More or less I would NOT recommend them at this point.
I could write a book on the issues I’ve had and am overall let down by the build quality and experience I have had with them.
To make it quick let’s just say both chillers have had at least 5 different fittings that leaked from day one.
They used wrong insulation, but since it leaked everywhere I had to pull it all off anyways to track down the leaks. Lots of NPT fittings which is a major NO NO on the transfer oil AG Chill themselves speced out for this build.
I’ve had custom parts fabricated and welded to fix the chiller in a faster timeline than ag chill could pull off.
We lost refrigerant on a chiller last week because they used slip on flared fitting instead of just flaring the line itself. The flared slip fitting broke right at the blob of solder. Simple 5 minute fix (we just cut the line and reflared the actual line and didnt use a slip on flared fitting.) except for the lost refrigerant it was a quick easy fix that shouldn’t have failed if they have better build standards.
I will say they have been on the phone with me daily to make it right but that’s no where near enough to make it right.

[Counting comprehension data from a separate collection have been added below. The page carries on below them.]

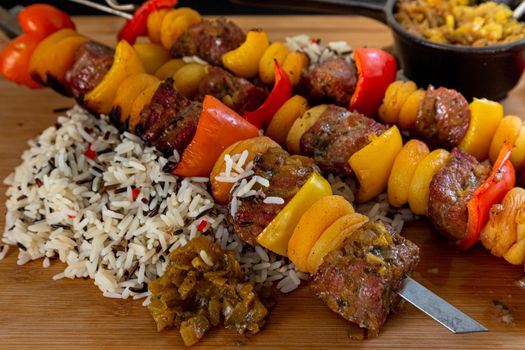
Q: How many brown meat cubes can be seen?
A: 10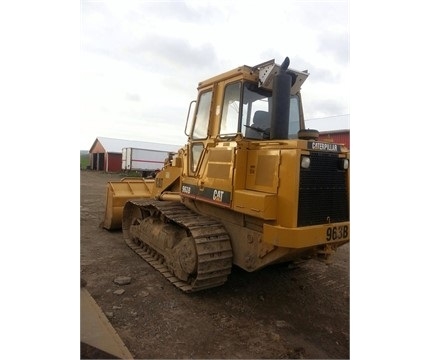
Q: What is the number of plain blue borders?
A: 0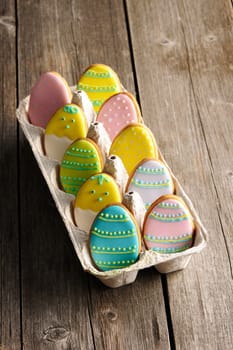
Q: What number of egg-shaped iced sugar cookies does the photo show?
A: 10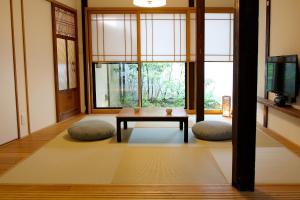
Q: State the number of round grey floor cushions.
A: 2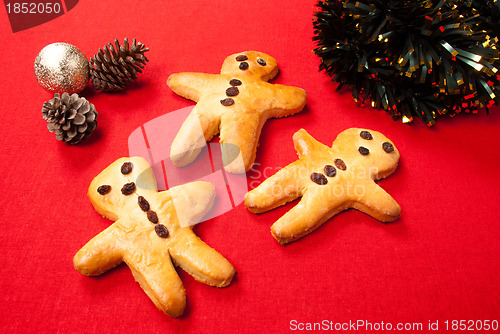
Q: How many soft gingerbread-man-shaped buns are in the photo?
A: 3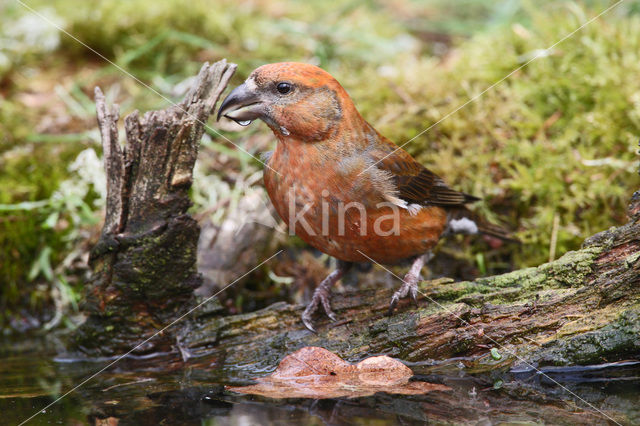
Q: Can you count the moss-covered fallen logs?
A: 1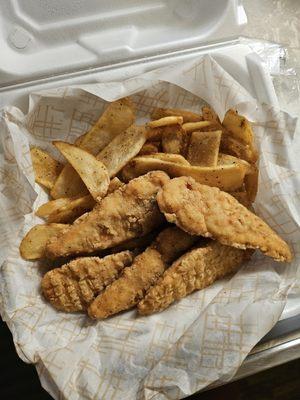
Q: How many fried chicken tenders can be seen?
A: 5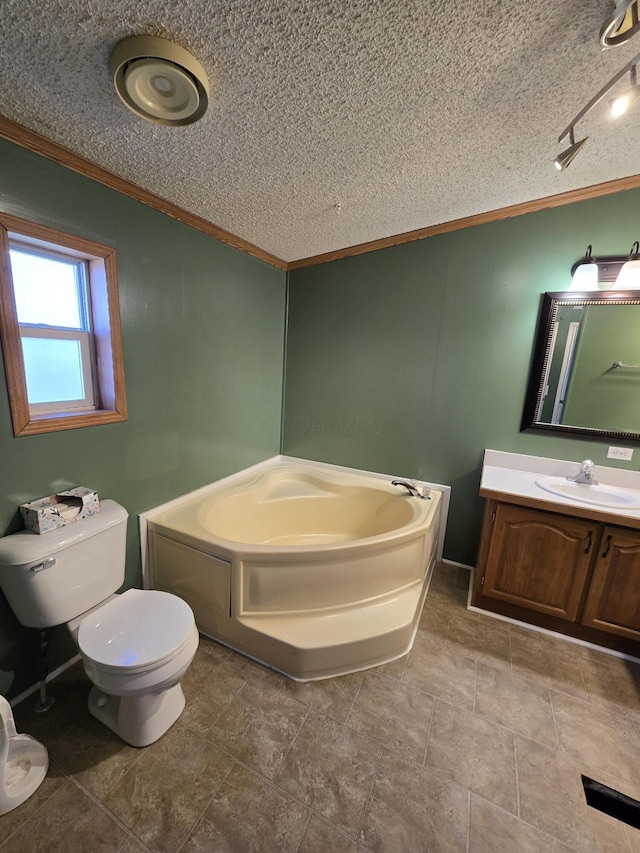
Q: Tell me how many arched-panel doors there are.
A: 2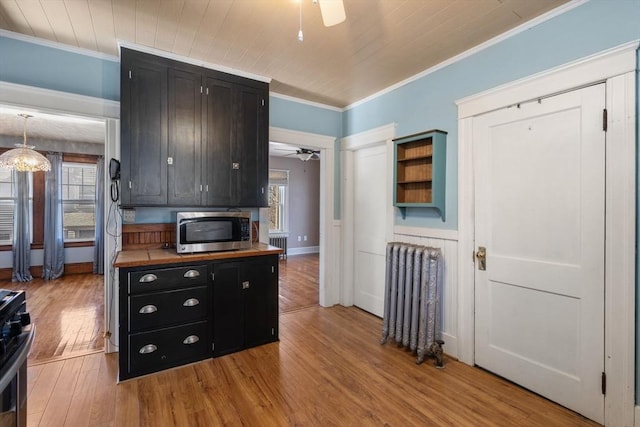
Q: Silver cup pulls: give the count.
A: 6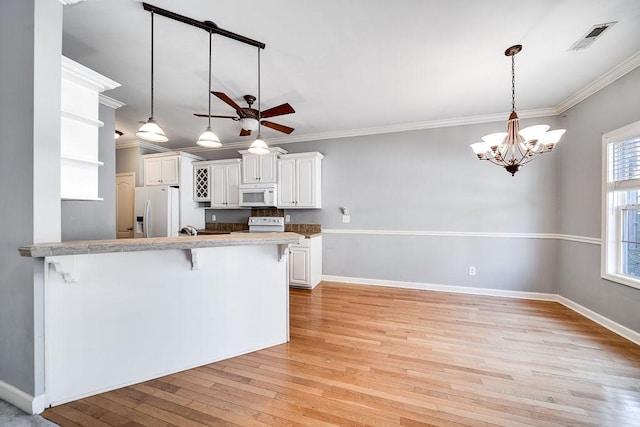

Having weeks of down time in the first couple months of running is absolutely unacceptable in my book.
EDIT: After some time getting these chillers dialed we have now been running 12-14 hours 5 days a week and the chillers haven’t stopped chilling. One chiller lost 1/2 a lb of refrigerant from a service port which has been switched out and repaired and recharged within a day and I have to say I would recommend these chillers to anyone that wants a solid machine that will perform reliably.
These were the prototype models and they have since built a handful of the same models and they have made the changes needed to keep them reliable and leak free. Joel and his team even came out to the lab on their dime after a few months of running and sharing run data and made some more improvements to the chillers to get them even more dialed.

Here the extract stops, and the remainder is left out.